BEGIN Task data

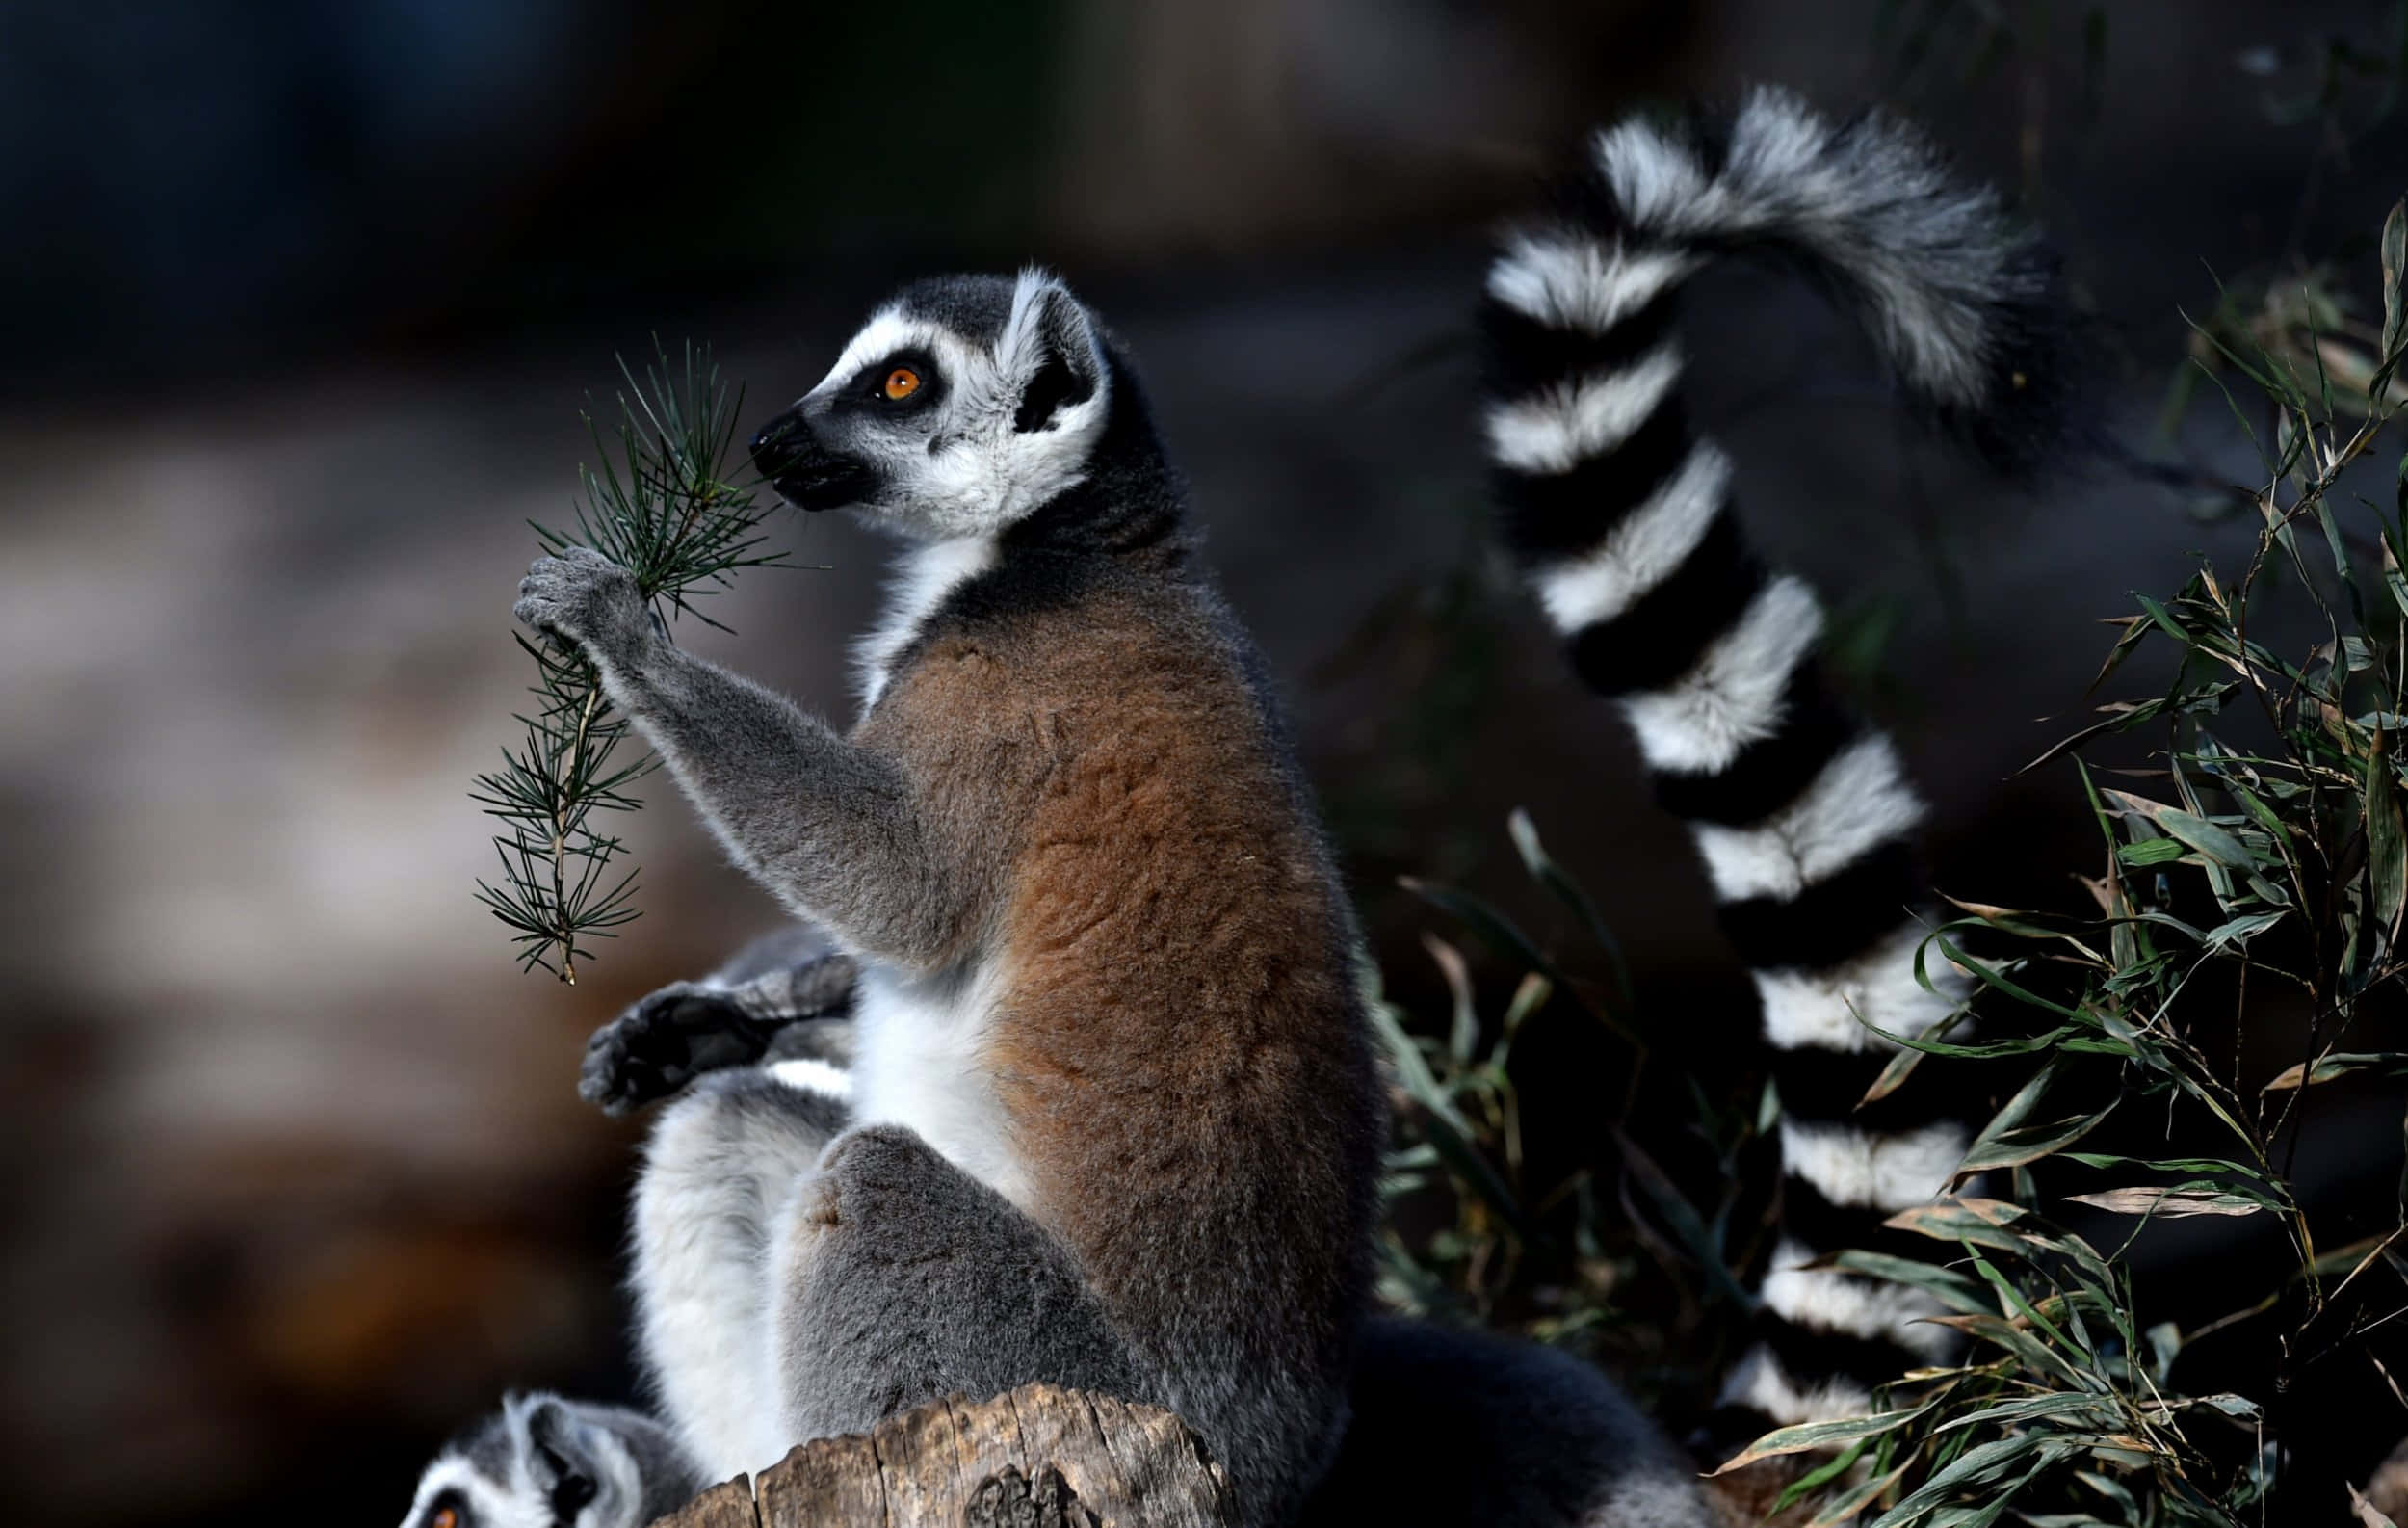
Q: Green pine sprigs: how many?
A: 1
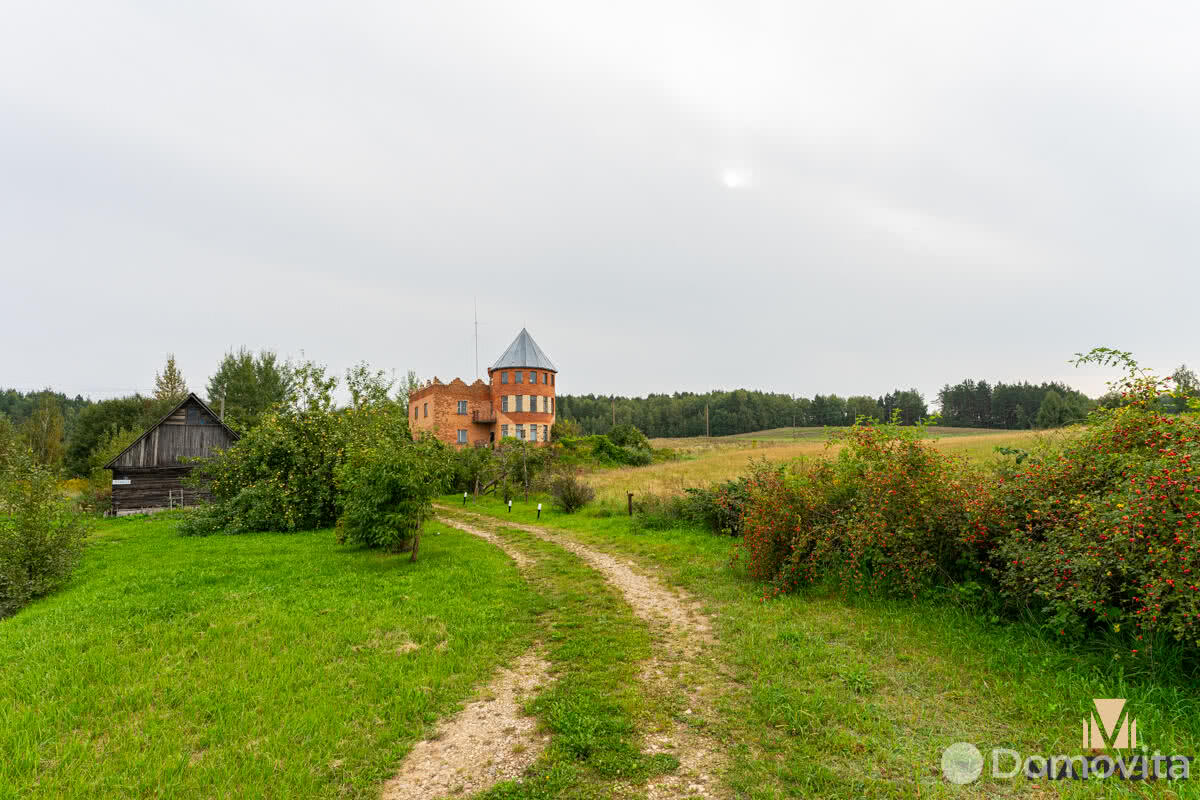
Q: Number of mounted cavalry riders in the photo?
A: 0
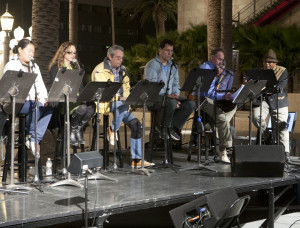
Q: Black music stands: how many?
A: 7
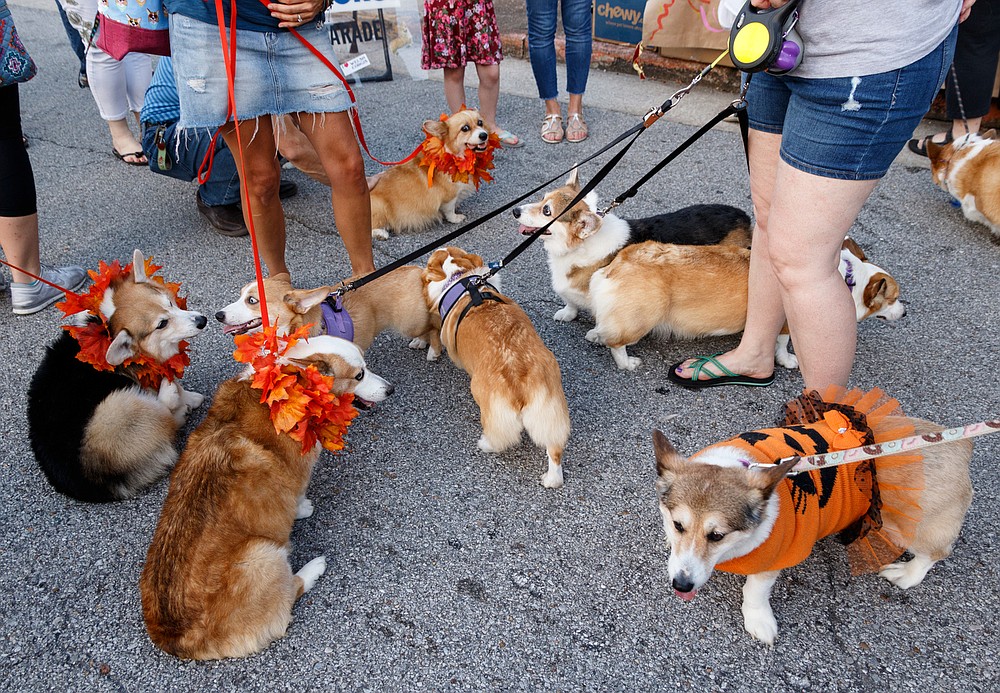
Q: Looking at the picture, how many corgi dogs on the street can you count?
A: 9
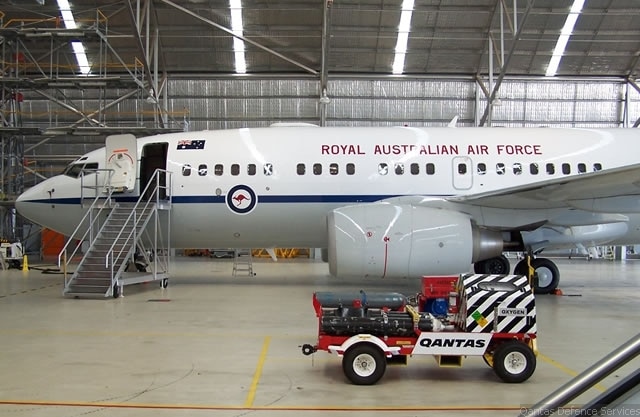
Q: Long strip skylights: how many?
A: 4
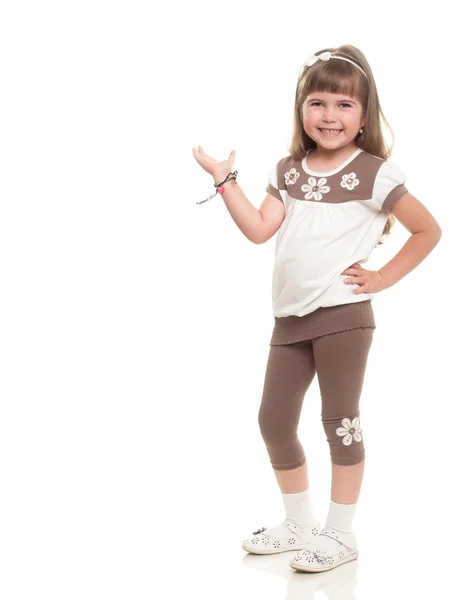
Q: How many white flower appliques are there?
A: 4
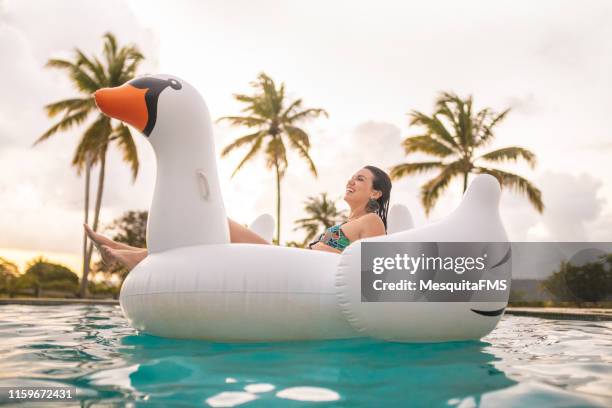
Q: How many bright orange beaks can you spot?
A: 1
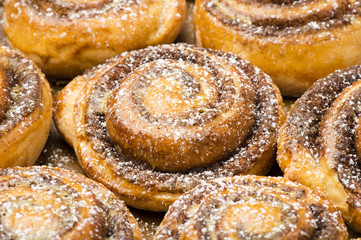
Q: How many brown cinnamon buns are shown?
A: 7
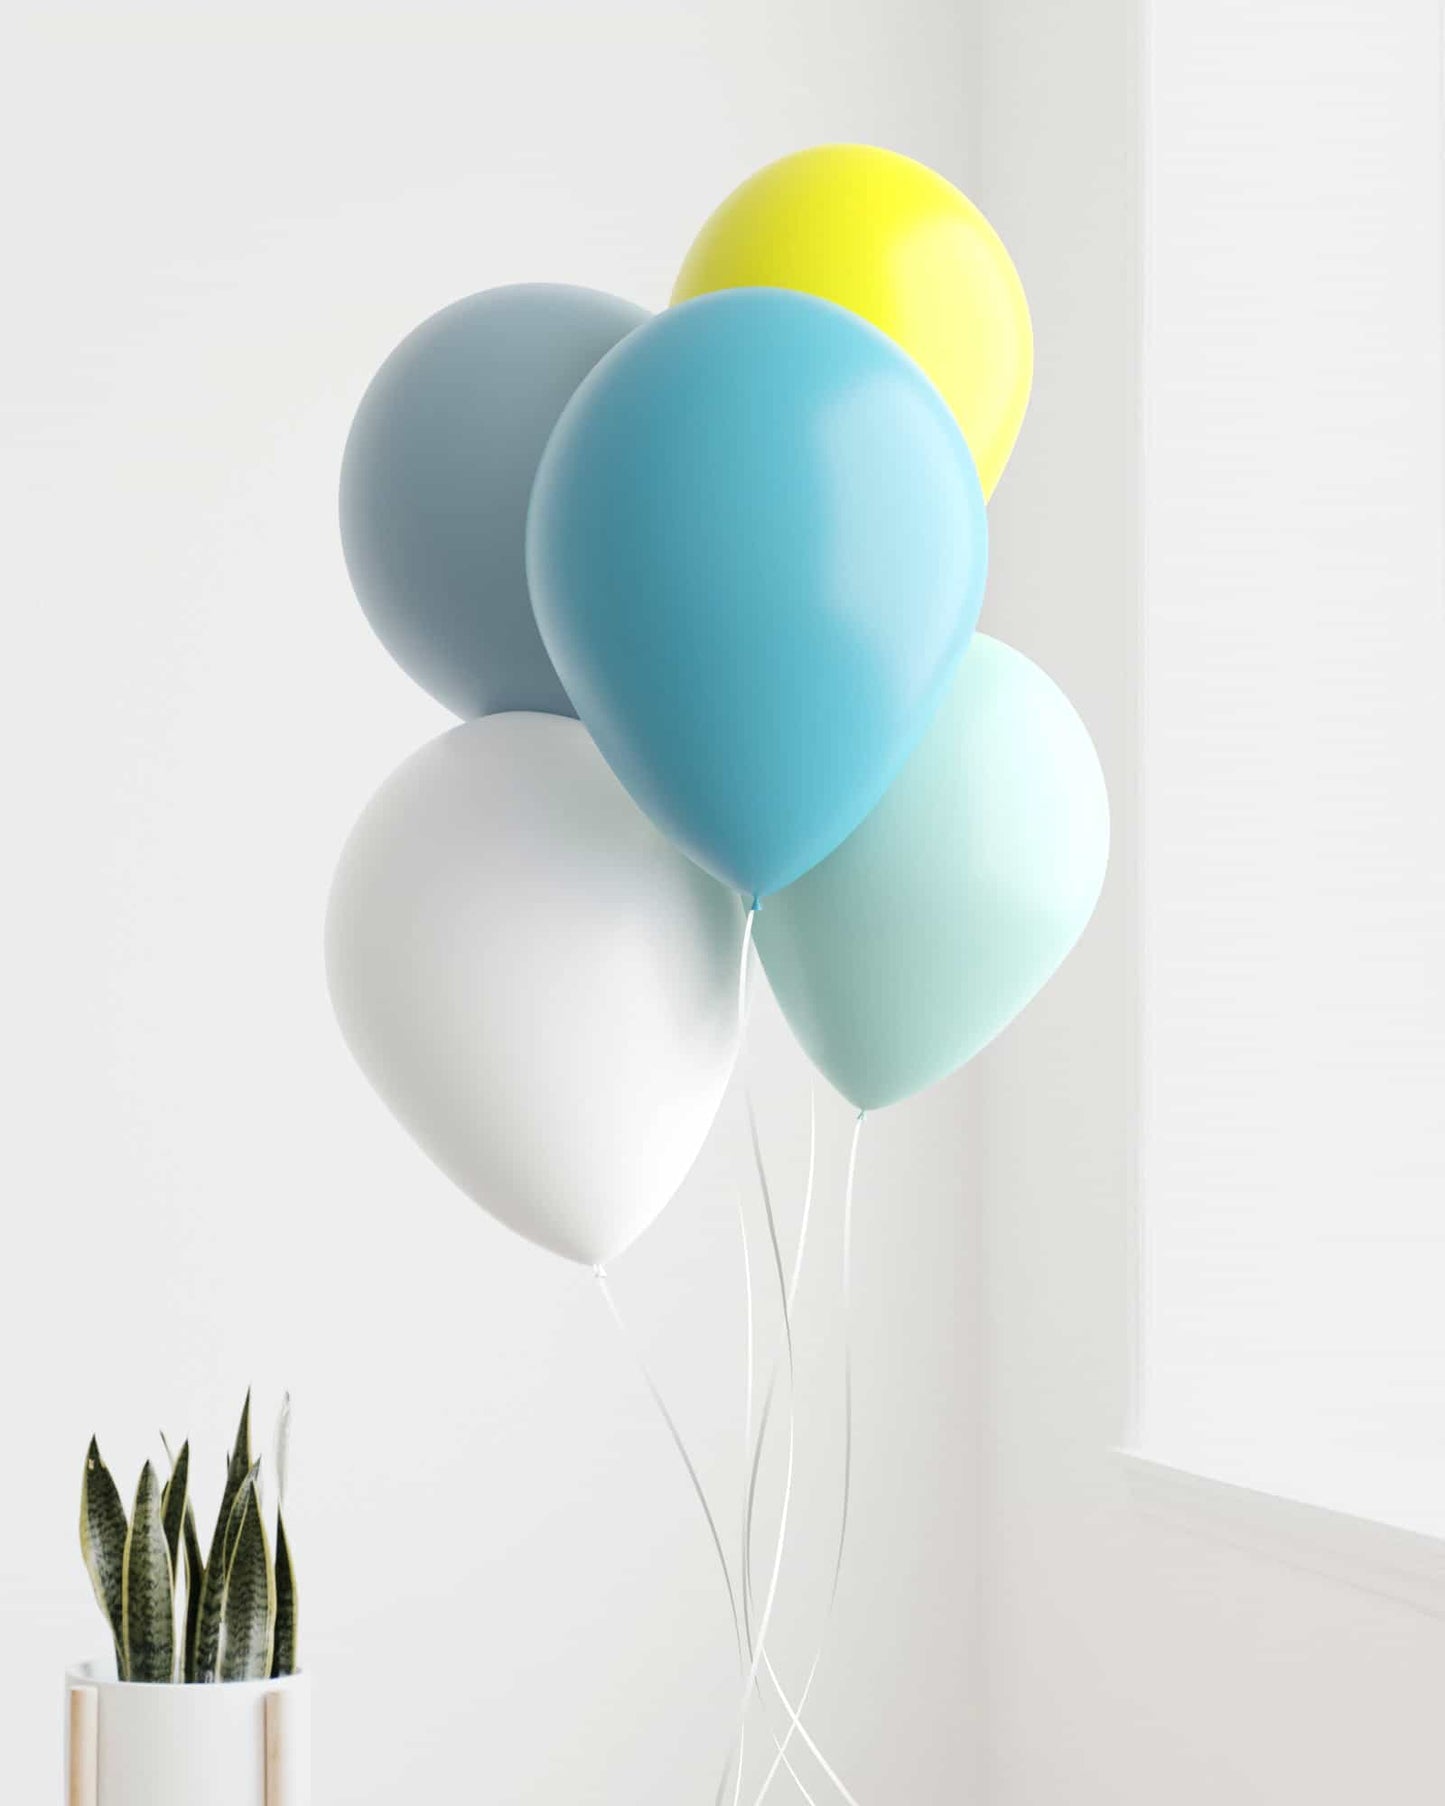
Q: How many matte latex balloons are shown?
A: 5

END Task data

Problem statement
When you reach the line containing "Q: Black music stands: how many?" in the listing above, reproduce it and every line after it through the last, exactly; omit the pictures.

Written solution
Q: Black music stands: how many?
A: 7
Q: Looking at the picture, how many corgi dogs on the street can you count?
A: 9
Q: Long strip skylights: how many?
A: 4
Q: How many white flower appliques are there?
A: 4
Q: How many bright orange beaks can you spot?
A: 1
Q: How many brown cinnamon buns are shown?
A: 7
Q: How many matte latex balloons are shown?
A: 5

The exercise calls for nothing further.